___ Material provided ___

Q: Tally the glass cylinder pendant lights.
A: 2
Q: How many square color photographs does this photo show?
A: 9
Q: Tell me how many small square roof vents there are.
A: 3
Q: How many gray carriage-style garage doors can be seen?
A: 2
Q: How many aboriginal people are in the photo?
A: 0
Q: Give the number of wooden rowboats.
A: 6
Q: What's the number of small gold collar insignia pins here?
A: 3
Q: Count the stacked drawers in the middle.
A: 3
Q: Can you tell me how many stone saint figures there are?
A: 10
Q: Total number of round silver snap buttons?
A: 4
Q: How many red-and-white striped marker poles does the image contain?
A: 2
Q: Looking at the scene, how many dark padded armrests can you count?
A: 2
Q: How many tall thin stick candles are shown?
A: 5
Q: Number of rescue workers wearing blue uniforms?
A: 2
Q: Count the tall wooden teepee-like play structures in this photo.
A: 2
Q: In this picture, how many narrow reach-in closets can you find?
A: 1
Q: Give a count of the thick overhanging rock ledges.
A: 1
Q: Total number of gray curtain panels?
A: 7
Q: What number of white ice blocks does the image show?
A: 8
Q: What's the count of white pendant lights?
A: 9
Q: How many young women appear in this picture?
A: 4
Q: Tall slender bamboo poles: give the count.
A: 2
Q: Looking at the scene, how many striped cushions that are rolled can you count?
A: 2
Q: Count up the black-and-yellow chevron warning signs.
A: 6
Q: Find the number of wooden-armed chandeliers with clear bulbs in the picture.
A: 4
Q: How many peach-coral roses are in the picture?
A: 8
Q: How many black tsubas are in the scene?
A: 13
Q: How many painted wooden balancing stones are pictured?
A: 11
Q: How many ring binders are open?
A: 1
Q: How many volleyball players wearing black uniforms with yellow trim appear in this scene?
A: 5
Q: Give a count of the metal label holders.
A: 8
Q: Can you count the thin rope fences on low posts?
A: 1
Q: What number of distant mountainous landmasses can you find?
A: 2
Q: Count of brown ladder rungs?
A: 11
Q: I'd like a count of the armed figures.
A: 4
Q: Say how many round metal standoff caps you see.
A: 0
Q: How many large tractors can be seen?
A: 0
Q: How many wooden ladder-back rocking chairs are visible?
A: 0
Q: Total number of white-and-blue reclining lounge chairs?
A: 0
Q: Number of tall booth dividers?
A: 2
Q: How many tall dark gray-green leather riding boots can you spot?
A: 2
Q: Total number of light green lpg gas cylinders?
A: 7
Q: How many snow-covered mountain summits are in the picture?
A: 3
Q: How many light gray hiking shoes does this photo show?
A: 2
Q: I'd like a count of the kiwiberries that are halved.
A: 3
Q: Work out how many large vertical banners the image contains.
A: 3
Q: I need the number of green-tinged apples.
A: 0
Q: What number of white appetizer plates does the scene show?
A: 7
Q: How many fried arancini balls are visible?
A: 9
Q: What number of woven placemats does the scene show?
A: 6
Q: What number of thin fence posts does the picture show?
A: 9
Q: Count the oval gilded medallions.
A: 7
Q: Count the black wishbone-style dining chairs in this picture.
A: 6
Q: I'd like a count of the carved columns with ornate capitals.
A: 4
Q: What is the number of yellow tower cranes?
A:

___

## Required action
All of the entries above are to be printed again exactly.

## Written reply
Q: Tally the glass cylinder pendant lights.
A: 2
Q: How many square color photographs does this photo show?
A: 9
Q: Tell me how many small square roof vents there are.
A: 3
Q: How many gray carriage-style garage doors can be seen?
A: 2
Q: How many aboriginal people are in the photo?
A: 0
Q: Give the number of wooden rowboats.
A: 6
Q: What's the number of small gold collar insignia pins here?
A: 3
Q: Count the stacked drawers in the middle.
A: 3
Q: Can you tell me how many stone saint figures there are?
A: 10
Q: Total number of round silver snap buttons?
A: 4
Q: How many red-and-white striped marker poles does the image contain?
A: 2
Q: Looking at the scene, how many dark padded armrests can you count?
A: 2
Q: How many tall thin stick candles are shown?
A: 5
Q: Number of rescue workers wearing blue uniforms?
A: 2
Q: Count the tall wooden teepee-like play structures in this photo.
A: 2
Q: In this picture, how many narrow reach-in closets can you find?
A: 1
Q: Give a count of the thick overhanging rock ledges.
A: 1
Q: Total number of gray curtain panels?
A: 7
Q: What number of white ice blocks does the image show?
A: 8
Q: What's the count of white pendant lights?
A: 9
Q: How many young women appear in this picture?
A: 4
Q: Tall slender bamboo poles: give the count.
A: 2
Q: Looking at the scene, how many striped cushions that are rolled can you count?
A: 2
Q: Count up the black-and-yellow chevron warning signs.
A: 6
Q: Find the number of wooden-armed chandeliers with clear bulbs in the picture.
A: 4
Q: How many peach-coral roses are in the picture?
A: 8
Q: How many black tsubas are in the scene?
A: 13
Q: How many painted wooden balancing stones are pictured?
A: 11
Q: How many ring binders are open?
A: 1
Q: How many volleyball players wearing black uniforms with yellow trim appear in this scene?
A: 5
Q: Give a count of the metal label holders.
A: 8
Q: Can you count the thin rope fences on low posts?
A: 1
Q: What number of distant mountainous landmasses can you find?
A: 2
Q: Count of brown ladder rungs?
A: 11
Q: I'd like a count of the armed figures.
A: 4
Q: Say how many round metal standoff caps you see.
A: 0
Q: How many large tractors can be seen?
A: 0
Q: How many wooden ladder-back rocking chairs are visible?
A: 0
Q: Total number of white-and-blue reclining lounge chairs?
A: 0
Q: Number of tall booth dividers?
A: 2
Q: How many tall dark gray-green leather riding boots can you spot?
A: 2
Q: Total number of light green lpg gas cylinders?
A: 7
Q: How many snow-covered mountain summits are in the picture?
A: 3
Q: How many light gray hiking shoes does this photo show?
A: 2
Q: I'd like a count of the kiwiberries that are halved.
A: 3
Q: Work out how many large vertical banners the image contains.
A: 3
Q: I need the number of green-tinged apples.
A: 0
Q: What number of white appetizer plates does the scene show?
A: 7
Q: How many fried arancini balls are visible?
A: 9
Q: What number of woven placemats does the scene show?
A: 6
Q: What number of thin fence posts does the picture show?
A: 9
Q: Count the oval gilded medallions.
A: 7
Q: Count the black wishbone-style dining chairs in this picture.
A: 6
Q: I'd like a count of the carved columns with ornate capitals.
A: 4
Q: What is the number of yellow tower cranes?
A:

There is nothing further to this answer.